En prolongement au projet pédagogique relatif à l’incorporation des droits humains des femmes dans les cursus scolaires et universitaires sur lequel les Membres de la Chaire ont travaillé ces cinq dernières années, la présidence de l’Université de Kenitra, soucieuse de promouvoir la culture citoyenne et de contribuer à la dynamique du développement durable, a chargé l’équipe de recherche de mener une action visant à vulgariser le code de la famille. Et ce, dans la perspective de garantir le succès de son application sur le terrain et d’introduire des changements dans les mentalités et dans les pratiques culturelles discriminantes vis-à-vis de la femme et de la petite fille.

Il s’agit avant d’aller sur le terrain de constituer une base de données relative aux produits (documents, manuels, textes, etc.) en circulation sur le nouveau code de la famille. La collecte de ces données va certainement offrir un cadre de travail pouvant conduire à une analyse approfondie de l’existant.

L’aspect novateur de notre action est qu’elle s’appuie sur une démarche scientifique qui consiste à se rendre sur le terrain et à procéder en utilisant les protocoles d’enquête en vigueur dans les domaines des sciences humaines et sociales (géographie humaine, sociologie, sociolinguistique). La vulgarisation suppose en premier lieu un travail, à partir des langues et dialectes, consistant en une « banalisation linguistique » en arabe dialectal, en amazighe et en français, et une pédagogie adaptée selon les différents publics ciblés et leurs besoins, afin de permettre l’accès aux droits aussi bien aux lettré(e)s qu’aux analphabètes.

Cette action part d’un constat : celui que les droits humains en général et le nouveau code de la famille en particulier ne figurent pas explicitement dans les programmes d’éducation malgré les besoins sociétaux en la matière. Trois publics cibles se dégagent et nécessitent des instruments conçus ad hoc selon les besoins et les niveaux des apprenant(e)s.

Un autre point sur lequel il faut attirer l’attention est l’importance de l’approche genre/gender par les départements ministériels et le secteur privé. La prise en compte de l’approche genre est incontournable pour asseoir le développement durable sur des bases solides. Par ailleurs, le gender mainstreaming est une nécessité absolue impliquant la reconnaissance systématique des disparités entre les femmes et les hommes dans tous les domaines. D’une manière générale, le genre est lié à tous les processus socioculturels de différenciation et de hiérarchisation du féminin et du masculin, processus qui renvoient à la séparation entre la sphère publique et la sphère privée. En effet, les travaux de recherche axés sur le genre fournissent des données et des analyses pluridisciplinaires susceptibles d’alimenter l’un des grands débats de notre époque : les droits humains et plus particulièrement ceux des femmes.

Les perspectives du nouveau code de la famille, pour les marocains résidant à l’étranger ?

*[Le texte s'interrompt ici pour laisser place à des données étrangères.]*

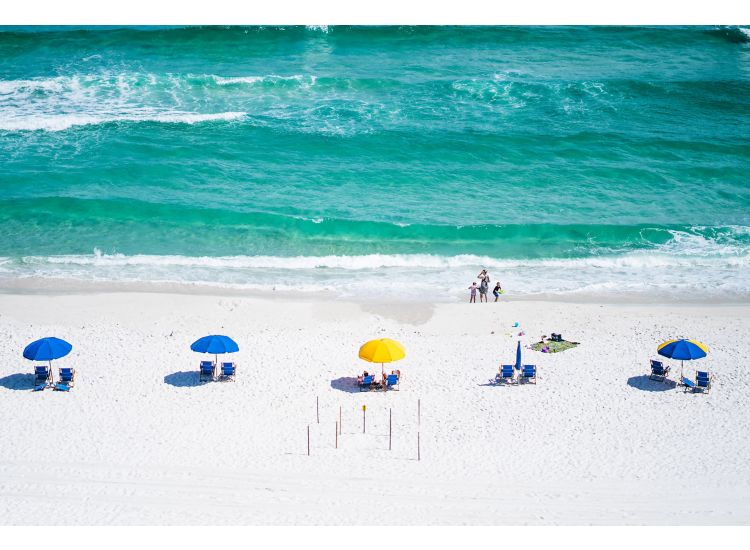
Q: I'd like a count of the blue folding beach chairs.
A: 10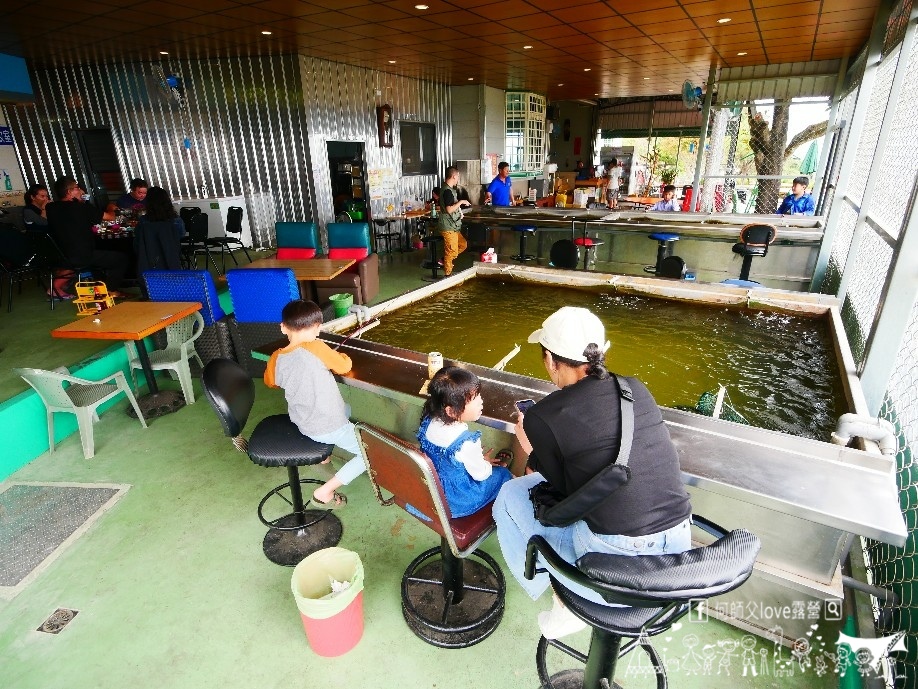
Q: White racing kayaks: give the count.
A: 0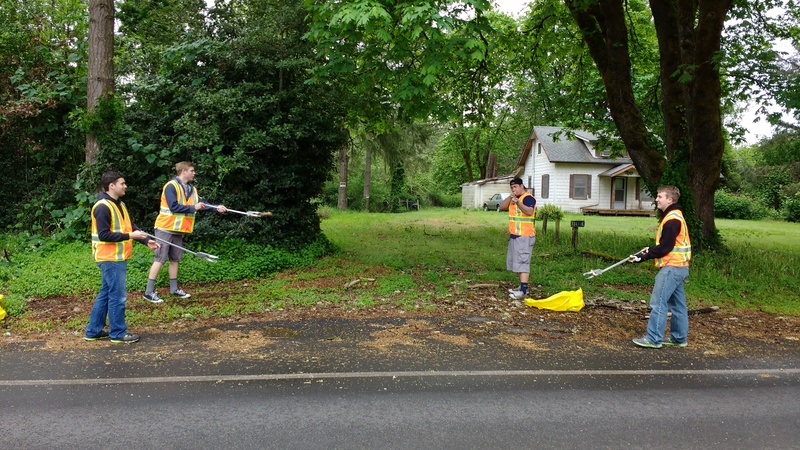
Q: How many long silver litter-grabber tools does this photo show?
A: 3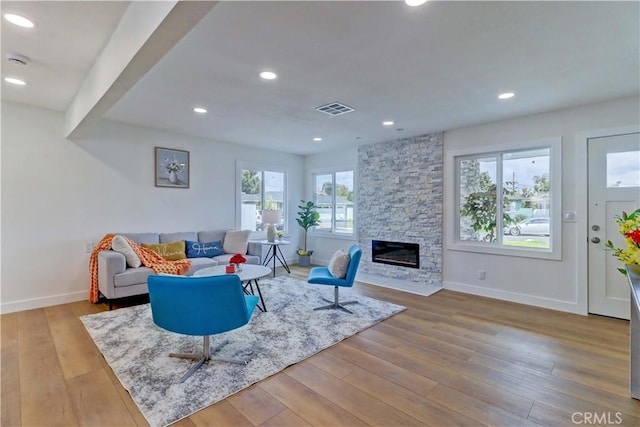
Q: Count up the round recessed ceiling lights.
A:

Les outils pédagogiques élaborés ici en matière de genre et de droit des femmes devraient être mis à leur disposition pour leur permettre une meilleure compréhension des nouvelles dispositions du nouveau code de la famille tout en gardant une dimension sensibilisatrice à d’autres aspects qui relèvent de la citoyenneté et de l’interculturel en général.

La famille, institution sociale de base, prend sa place de levier dans un projet de société moderne et démocratique articulé autour d’une culture égalitaire cadrée par les droits. Cette culture passe, certes, par une législation qui tire vers le haut mais aussi par une éducation quotidienne à l’égalité et au respect des droits qui doit irriguer les différents espaces ou vivent les Marocain(e)s.

Le chemin est long pour conquérir les mentalités figées et former des citoyens et citoyennes imbibé(e)s de valeurs de tolérance et d’ouverture. Aussi s’avère-t-il nécessaire d’introduire des enseignements en matière des droits humains et du nouveau code de la famille afin de réaffirmer les valeurs ancestrales et séculaires qui nous sont propres et contribuer à sensibiliser tout un chacun à la citoyenneté, en conciliant tradition et modernité, universalité et spécificité.